Signori Savoiardi, perchè voleste prendervi sì tanta cura
di mandrie di irriconoscenti bifolchi mai domati?... Avrebbero mai potuto
apprendere da voi qualcosa di buono, quei cervelli che il dott. Lombroso
definì irrimediabilmente crema di marmaglia, feccia? Perduti!
La vostra generosità non fu mai compresa, fratelli d'Italia e
per operare il bene in favore altrui, vi trovaste mescolati ed appestati
tra quei selvaggi che, ancora oggi, non vi reputano meritevoli di un
gesto umano, di un grazie...
Chissà quante lacrime amare pianse il Vostro Signore Galantuomo,
per aver fallito nel suo progetto caritatevole; Egli, il vostro Gran
Munifico, che intese solo salvare dal-l'abominio e dalla perdizione
una trucida compagine che di umano aveva solo il sembiante...
Cari Fratelli, ma perché siete calati in quella giungla senza
Dio ch'era e che rimane il Meridione? Se non c'era nulla da salvare,
nulla da prendere, chè solo briganti, mafiosi, emigranti, ignoranti
e poveri idioti, perché non siete rimasti a Nord dell'inciviltà,
a contemplare estaticamente tutte quelle meraviglie di cui dicevate
d'essere unici dispensatori?... Ci portavate la libertà, la carità,
la "fratellanza", a mani piene...Non fummo in grado di capirlo.
Ma di Noi io ho conoscenza e so e prevedo e non v'è accenno di
speranza in me; invece, di Voi, mi meraviglia il senso di quell'impresa
disperata e fallimentare, laddove non riesco a comprendere i moti delle
vostre anime belle, votate all'olocausto della vostra specie! Perché
dei SIGNORI han voluto mescolarsi a dei FARABUTTI? Se qualche superstite
tra voi fosse in grado di spiegarmelo, morirei più serena, oggi
che senza Patria, per merito vostro, la maturità dell'età
mi fa valutare i grandi benefici scatu-riti dall'azione sublime dell'
avermi voluta strappare via da quella insana terra ove ebbi a nascere
e dove sarei rimasta naturalmente a dipanare la mia esistenza se non
avessi scorto nel vostro antico sacrificio quella felice intuizione
della trasmigrazione.
Lo so, inventaste la pulizia etnica e la diaspora solo perché
un giorno io e qualche altro "fortunato" potessimo dichiarare
d'essere liberi cittadini del Nord... Per emanciparci!

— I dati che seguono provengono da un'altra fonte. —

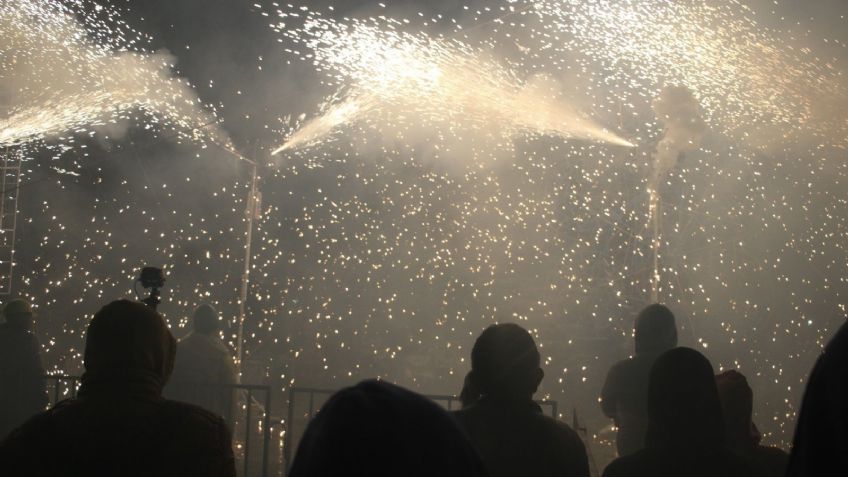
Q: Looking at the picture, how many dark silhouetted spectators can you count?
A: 9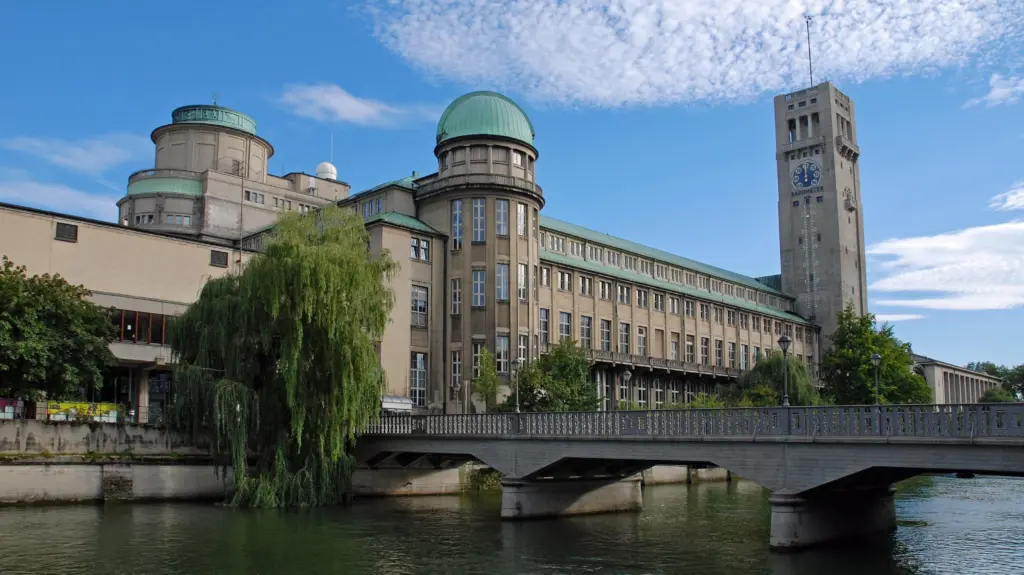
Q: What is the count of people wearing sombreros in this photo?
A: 0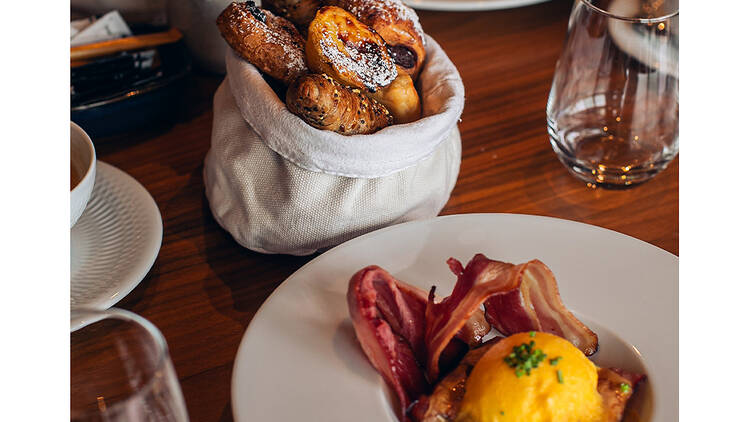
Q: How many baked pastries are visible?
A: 6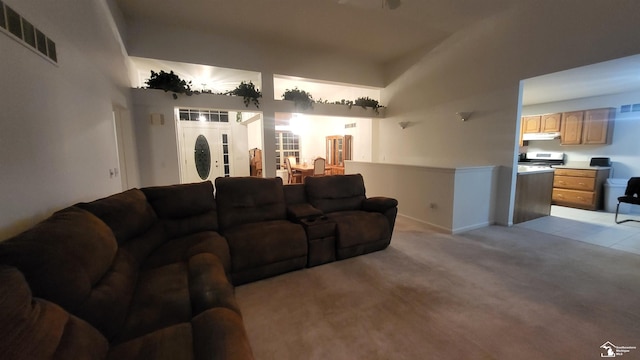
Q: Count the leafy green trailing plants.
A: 4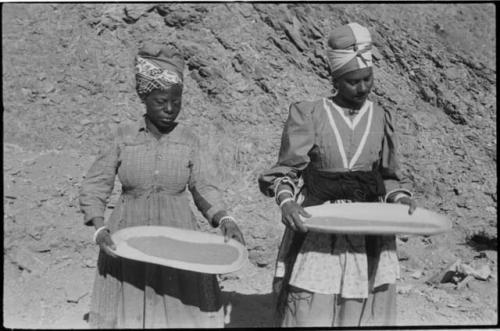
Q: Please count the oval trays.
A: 2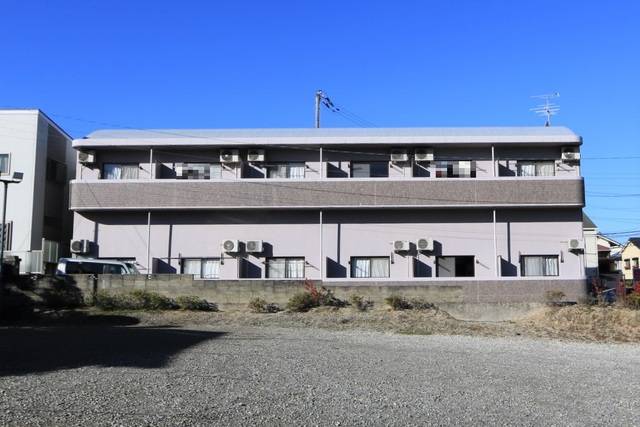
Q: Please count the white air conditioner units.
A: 12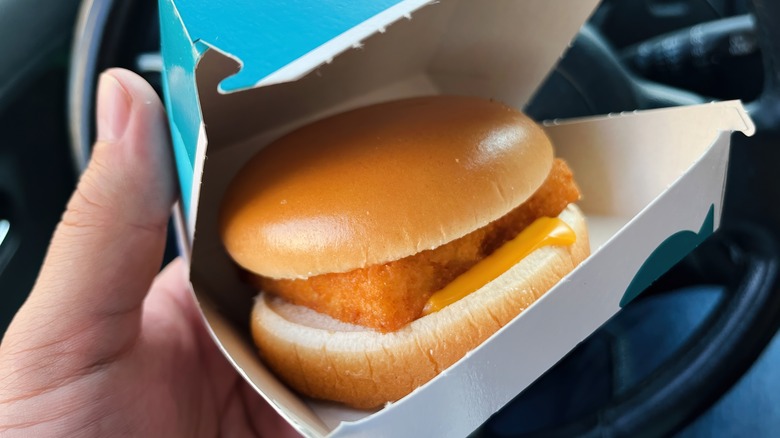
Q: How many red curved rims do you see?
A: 0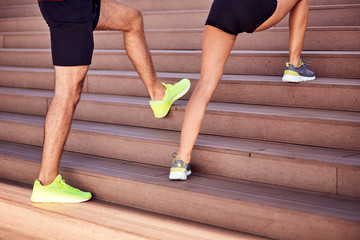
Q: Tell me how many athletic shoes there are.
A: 4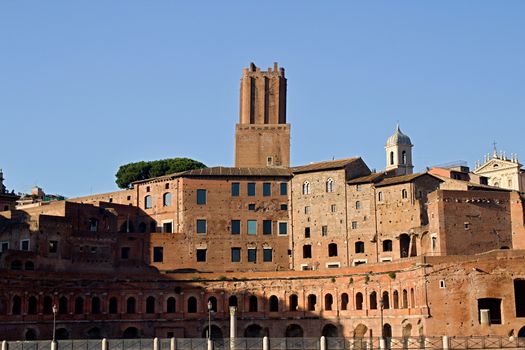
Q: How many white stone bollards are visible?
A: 10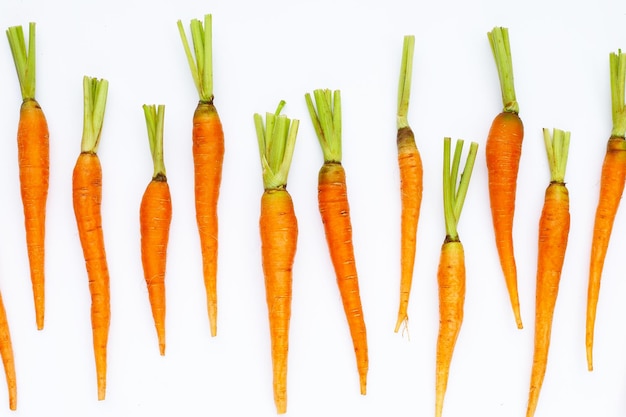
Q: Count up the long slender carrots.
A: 12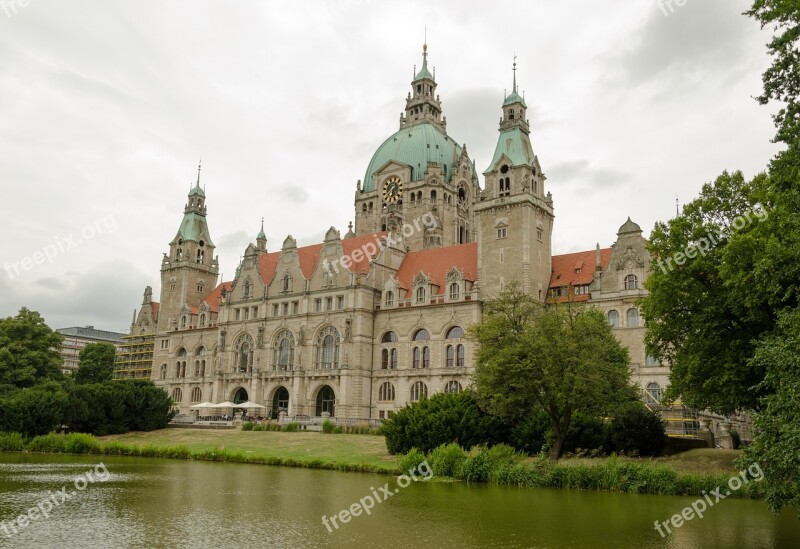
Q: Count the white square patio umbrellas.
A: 3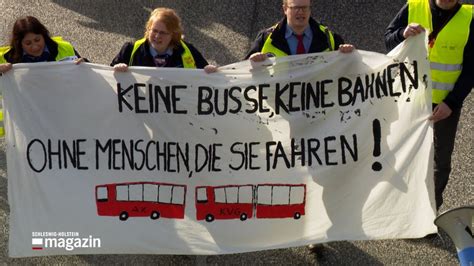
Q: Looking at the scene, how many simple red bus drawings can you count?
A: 2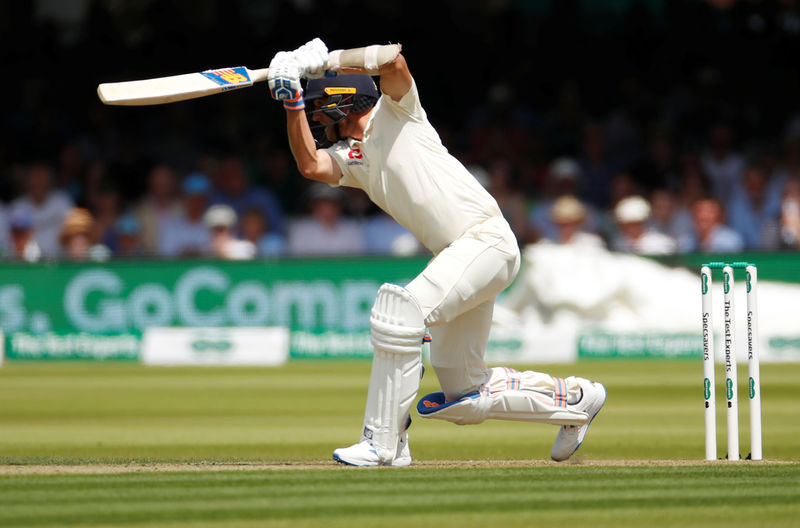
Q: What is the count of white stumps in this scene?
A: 3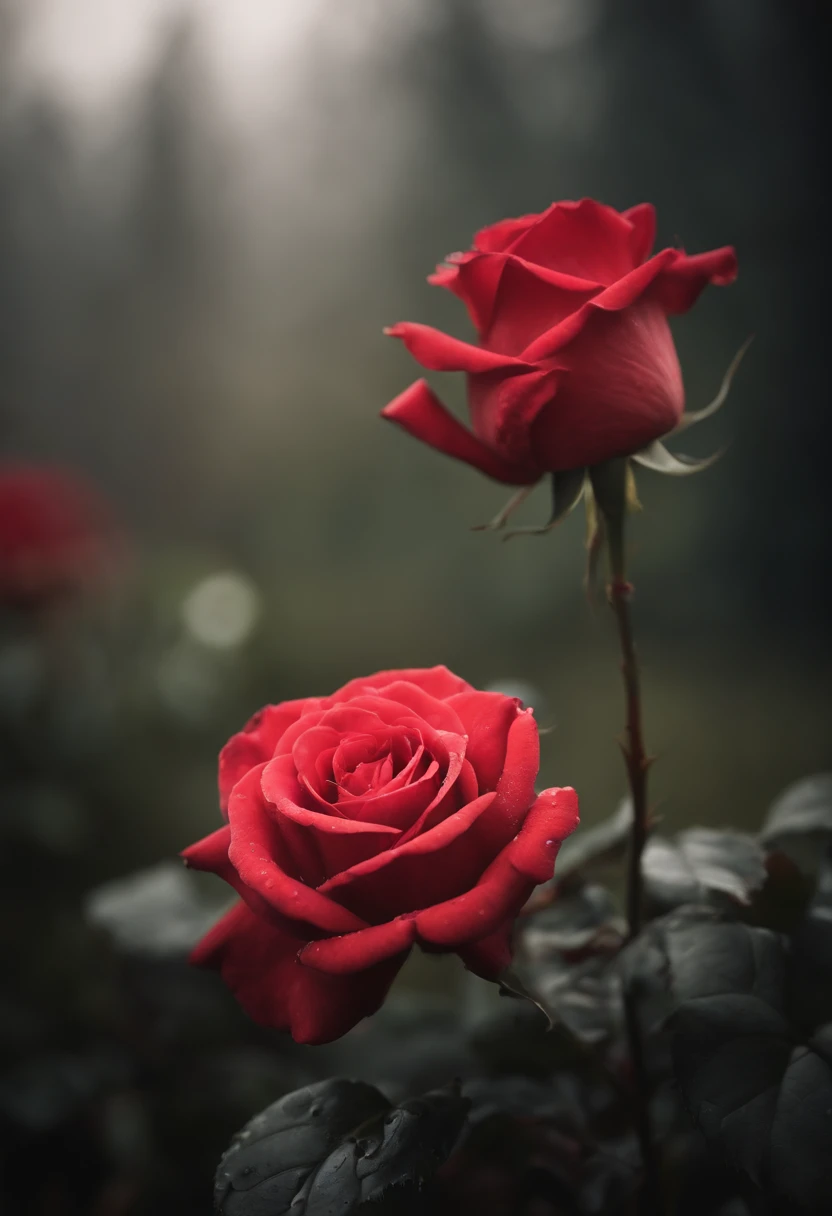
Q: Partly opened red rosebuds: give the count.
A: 1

Torno con la
mente ai miei fragili ricordi di bambina; perdonate, se quella bambina
sapeva essere i Savoiardi solo degli squisiti dolcetti lunghi e morbidi
come l'ovatta e non una stirpe d'uomini fieri...Ero golosa, nei giorni
del Carnevale, proprio di quei savojardi che intingevo nella specialità
della festa pagana, il Sanguinaccio. Ricordo il sapore inconfondibile
del Sanguinaccio napoletano, mi pareva di amalgamarmi e di perdermi
in quel sentore di cioccolato squisito, morbido, scuro.. quello che
è stato sostituito dalla vostra Nutella del Piemonte...
Poi, un giorno, chiesi a mio padre perché una cosa tanto buona
avesse un nome tanto orribile e lui mi disse che il nome gli derivava
da un ingrediente : il Sangue! Sangue di maiale, probabilmente!
... Non assaggiai mai più il Sanguinaccio, però - ora
che ci penso - quel dolce "sacrificale" forse era l'esatto
ricordo ancestrale di una genia, l'ingrediente rituale del rito pagano
di una tribù, una "memoria collettiva" rappresentata
attraverso elementi magici, per non dimenticare. Mai!...Altrimenti,
che senso avrebbe avuto "pucciarci" solo ed esclusivamente
i Savoiardi in quel Bagno di Sangue carnevalesco? Nel mio Sanguinaccio?